Его последние слова ещё долго не выходят из головы.
***
Пока я сидел здесь, у кровати Джима, не сводя глаз с его посеревшего лица, наступило утро. В месте, где тонкая, как пергамент, кожа разорвана и прихвачена уродливым рядом скоб, покрасневший шрам — напоминание, не дающее отдыха мозгу, как сигнал, чтобы натравить на меня собственную совесть. Одна звезда в комнате без окон в созвездии собаки — бросается на меня, как на кость, рыча и скуля на ещё не обглоданное мясо. В этом странном уединении с самим собой прошлой ночью закончилась прошлая жизнь. Грег был прав, увидев нас на пороге нового — на краю пропасти, за которой простираются бескрайние изрытые могилами поля и призраки не знают ни сна, ни покоя, обхаживая меня, как нового постояльца. Разве странно ждать иной жизни после жизни, оставившей порох на руках и в волосах, обритых для войны, и после любви, готовой к войне, и обещаний, что берут с собой на войну, — ночью после боя, утром перед боем, решив подсластить смерть новобранца, просто пошарь в карманах.

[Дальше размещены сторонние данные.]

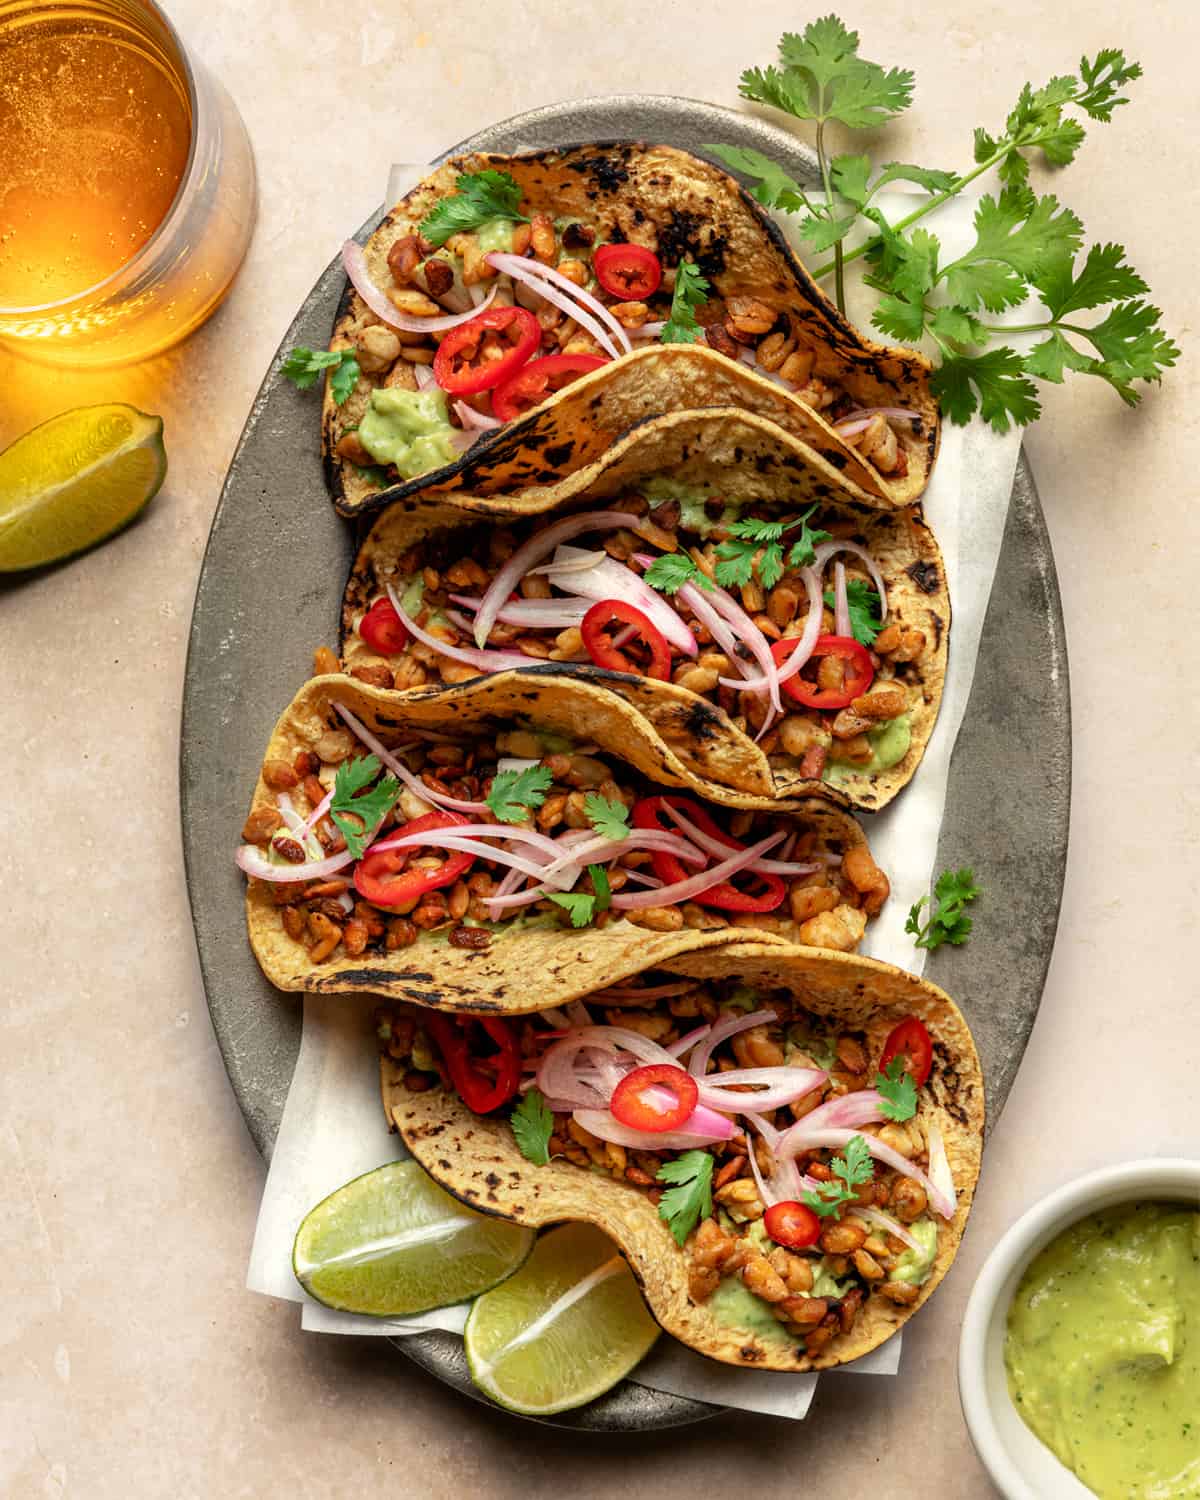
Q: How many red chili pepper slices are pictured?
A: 12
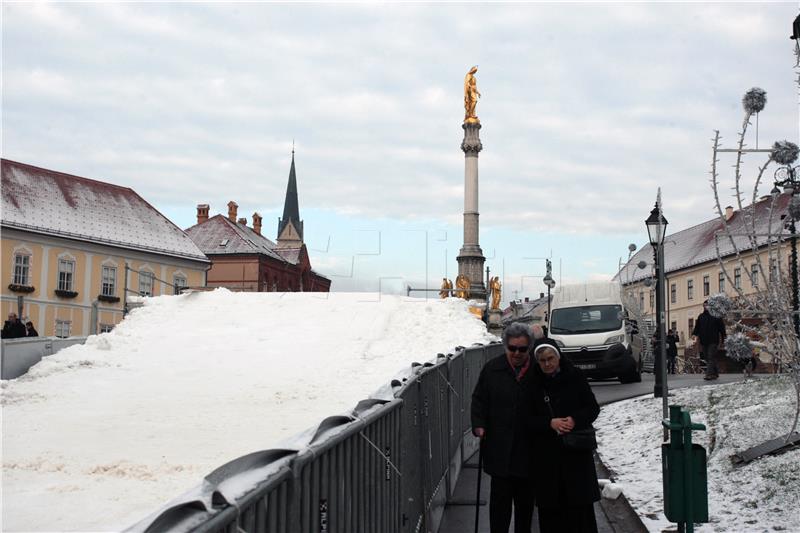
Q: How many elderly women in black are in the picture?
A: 2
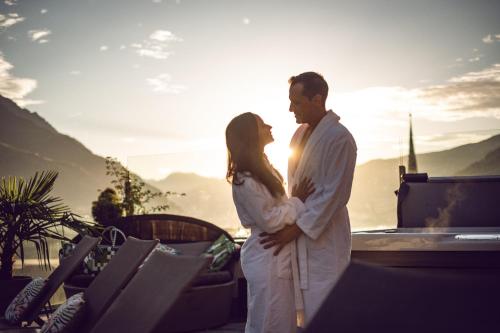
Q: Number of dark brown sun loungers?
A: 3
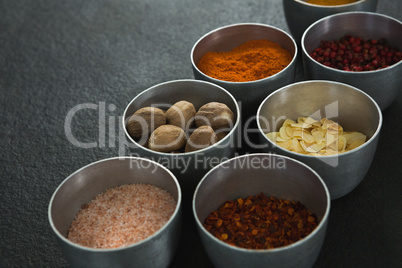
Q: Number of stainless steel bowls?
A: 7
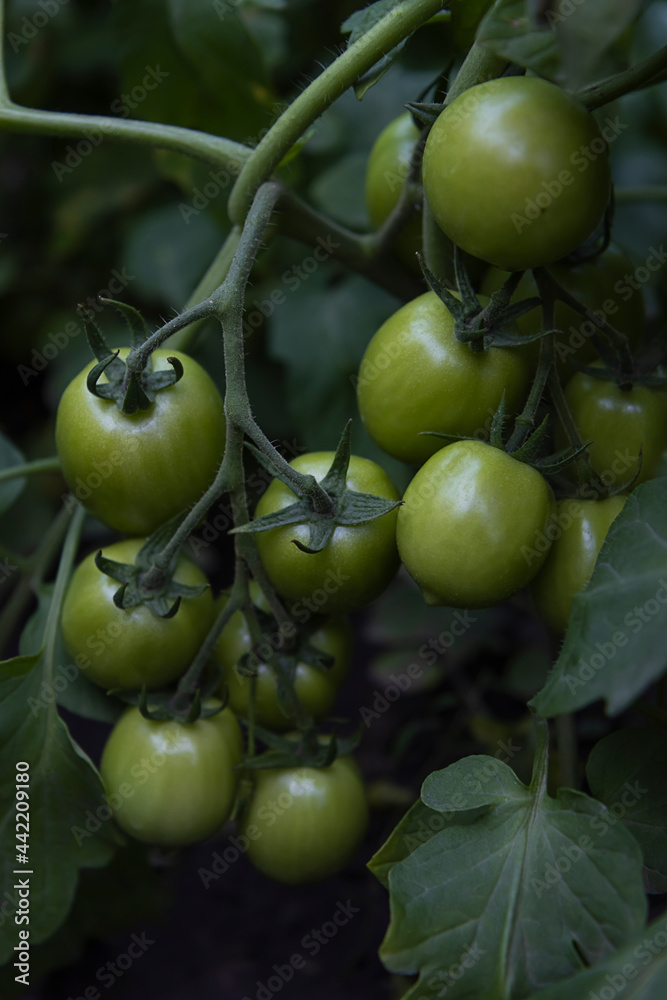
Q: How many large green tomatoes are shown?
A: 13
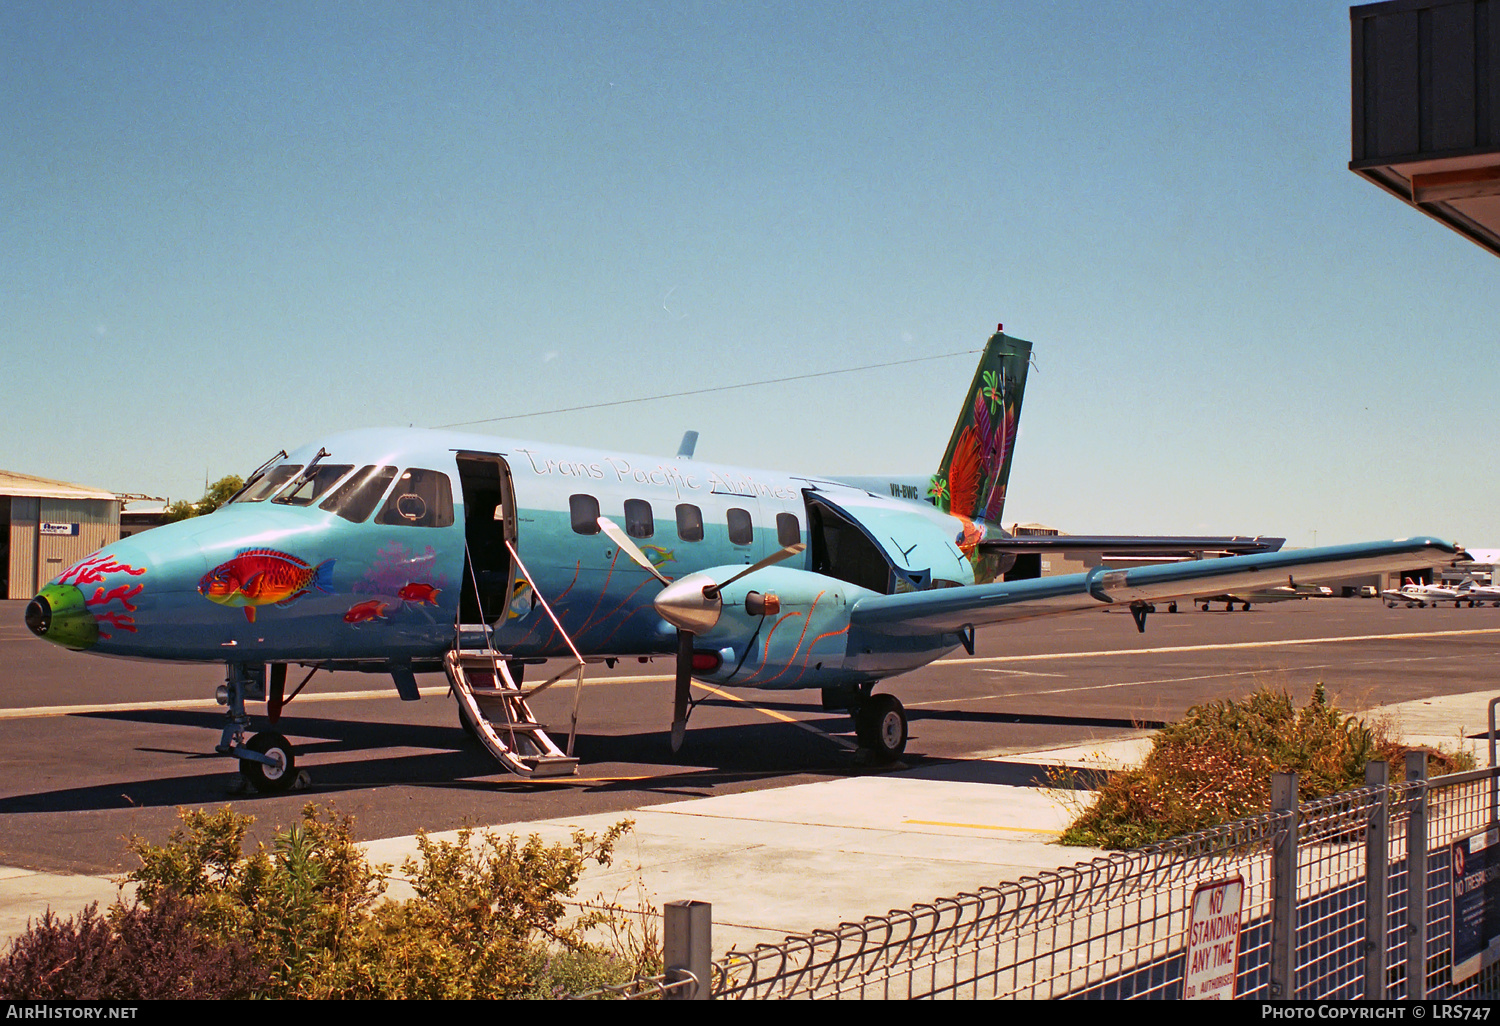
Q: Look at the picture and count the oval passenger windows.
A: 5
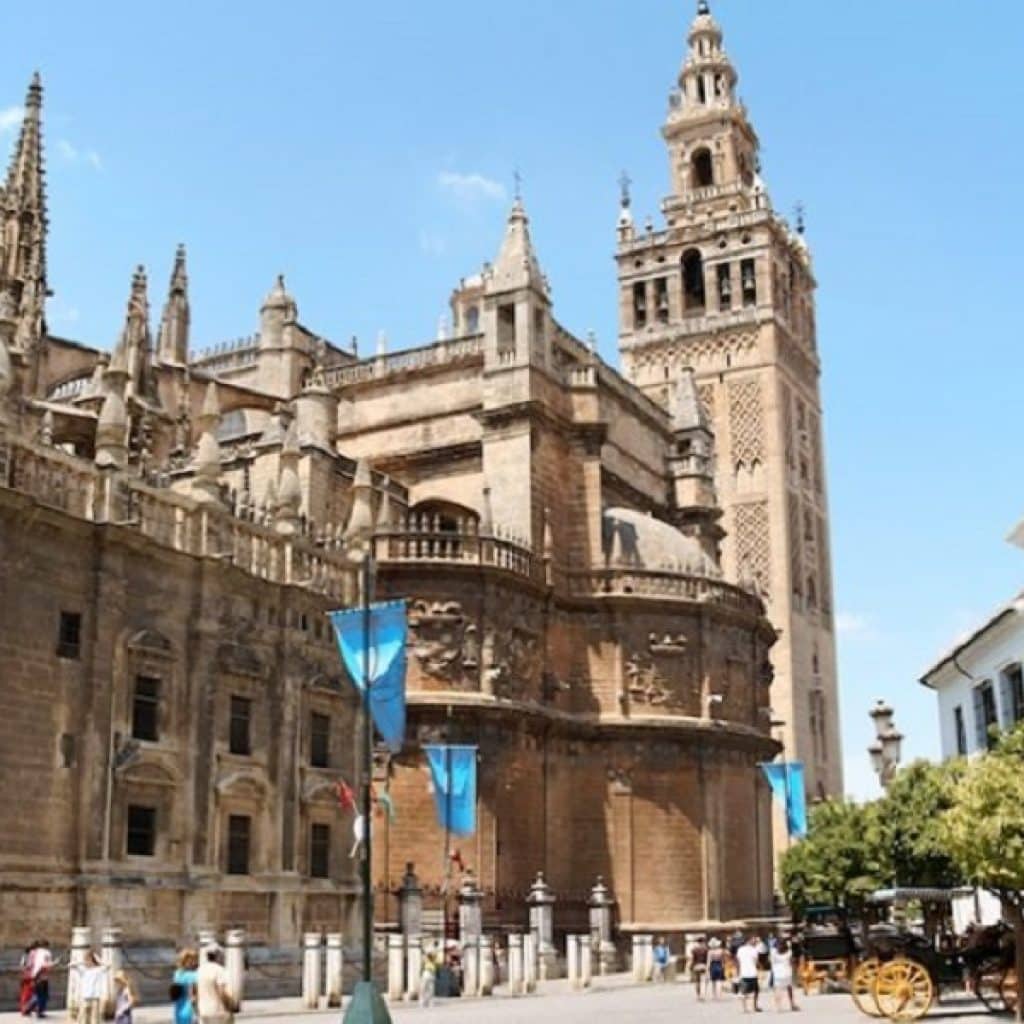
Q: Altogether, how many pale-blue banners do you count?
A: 3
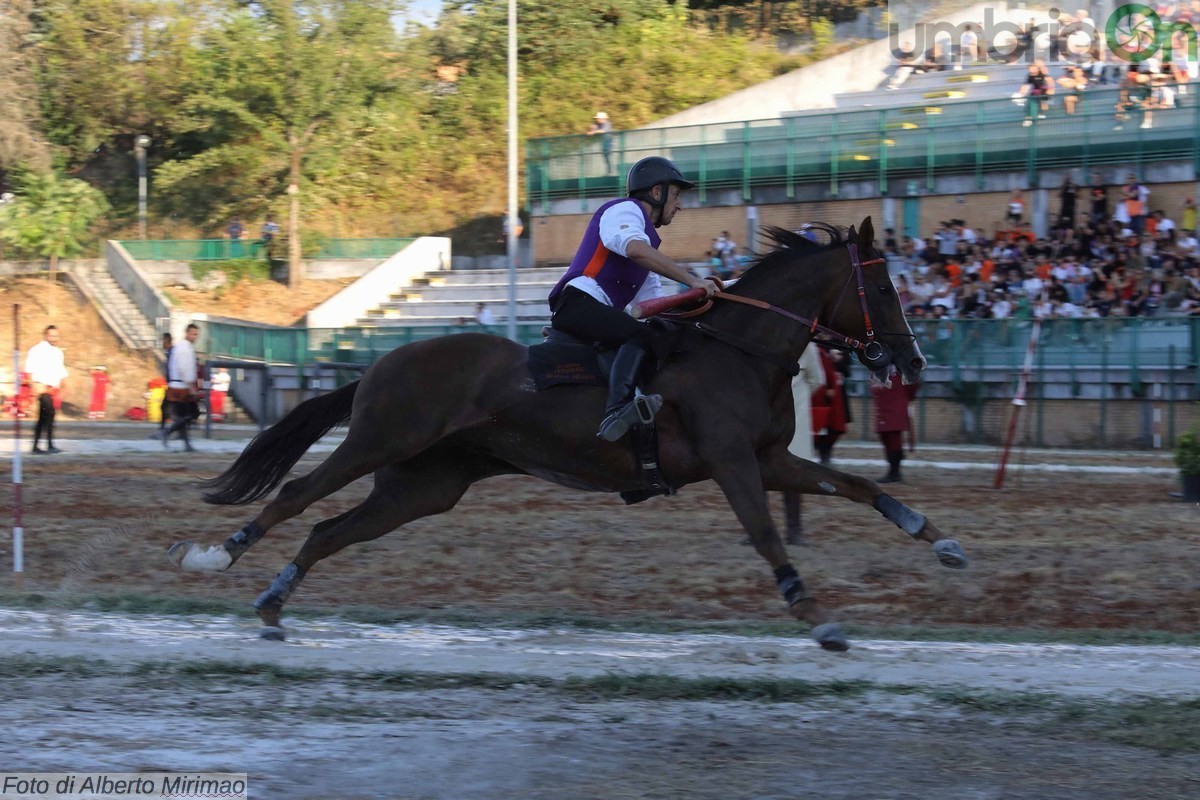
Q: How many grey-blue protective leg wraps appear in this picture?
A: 4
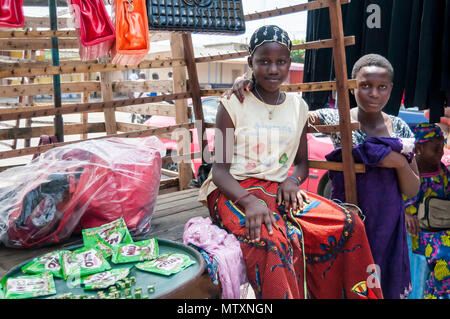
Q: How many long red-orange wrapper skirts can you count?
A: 1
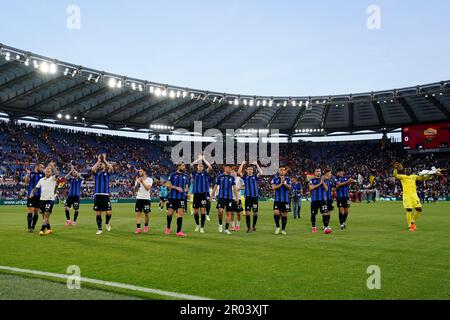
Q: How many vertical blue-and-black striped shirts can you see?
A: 11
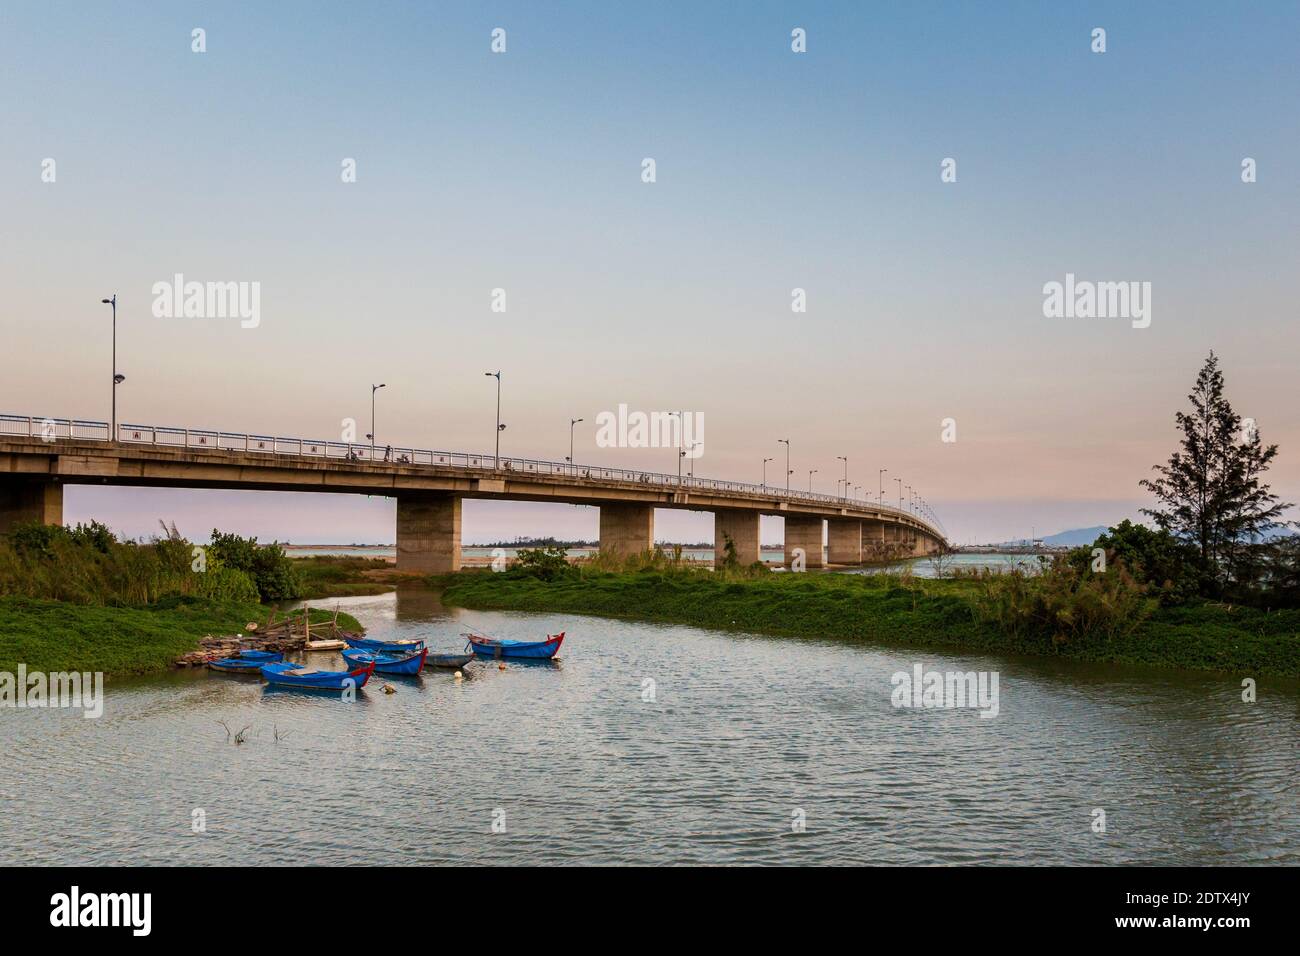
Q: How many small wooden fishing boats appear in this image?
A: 7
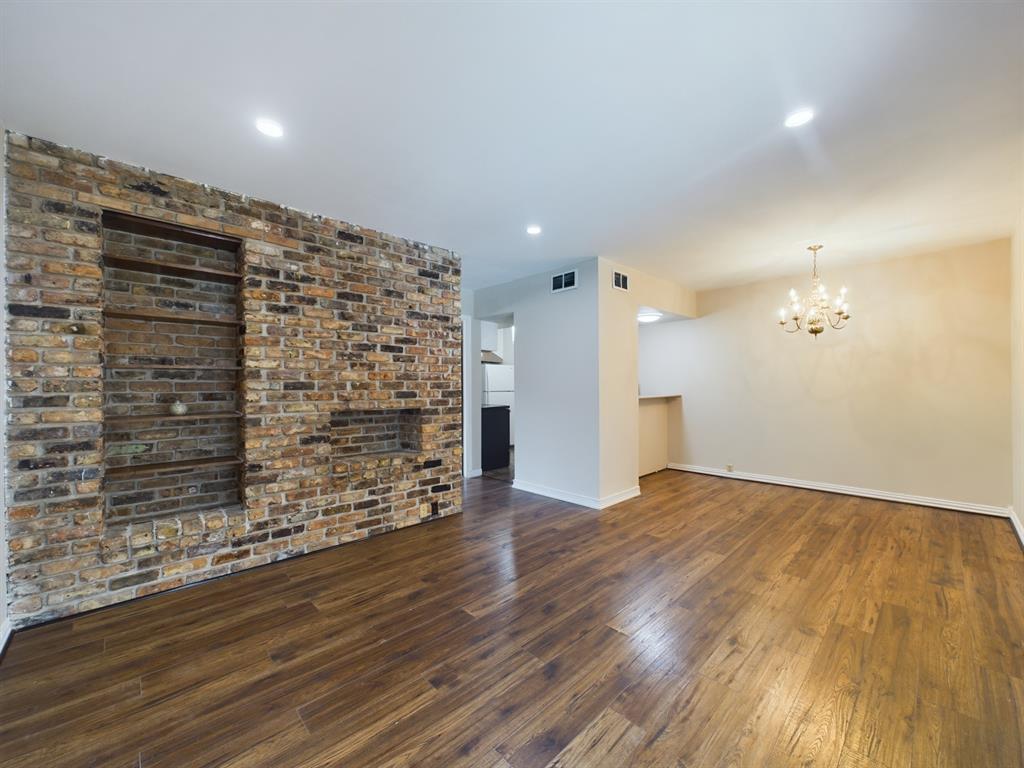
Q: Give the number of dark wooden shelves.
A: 5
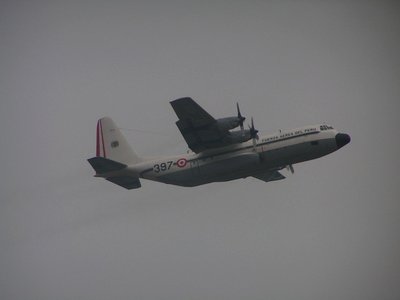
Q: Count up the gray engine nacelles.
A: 2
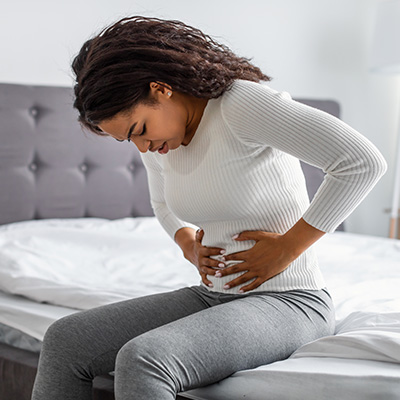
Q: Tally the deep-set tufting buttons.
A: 4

Он был новым, был чистым, был весь из соли и металла и застрял, как шрапнель в ране; рождённый в золоте, именах и регалиях, он кровь и кость в осажденном Риме; утыканный трубками и проводами, он словно тень того, кого всё ещё освещает солнце. Его сердце сейчас — только цифры на мониторах.
— Мы не можем разбудить его, пока ему слишком больно, — этой заученной фразой она наконец выдает своё присутствие.
Сколько она была здесь, застыв в дверях, выжидая момент, с которым давно сверяется по часам? Должно быть, слезоточивые сцены, как анестетик, свели её чувствительность к нулю, и мать Грега совсем потеряла связь с миром, если считает, что я жажду её компании.
— Можно с тобой поговорить? — спрашивает она, воинственно скрестив руки на спрятанной под формой груди. Сколько ей? Сорок? Молода, красива, умна. Она могла бы понять меня. Могла бы. Но она не моя мать, чтобы внушать мне священный трепет.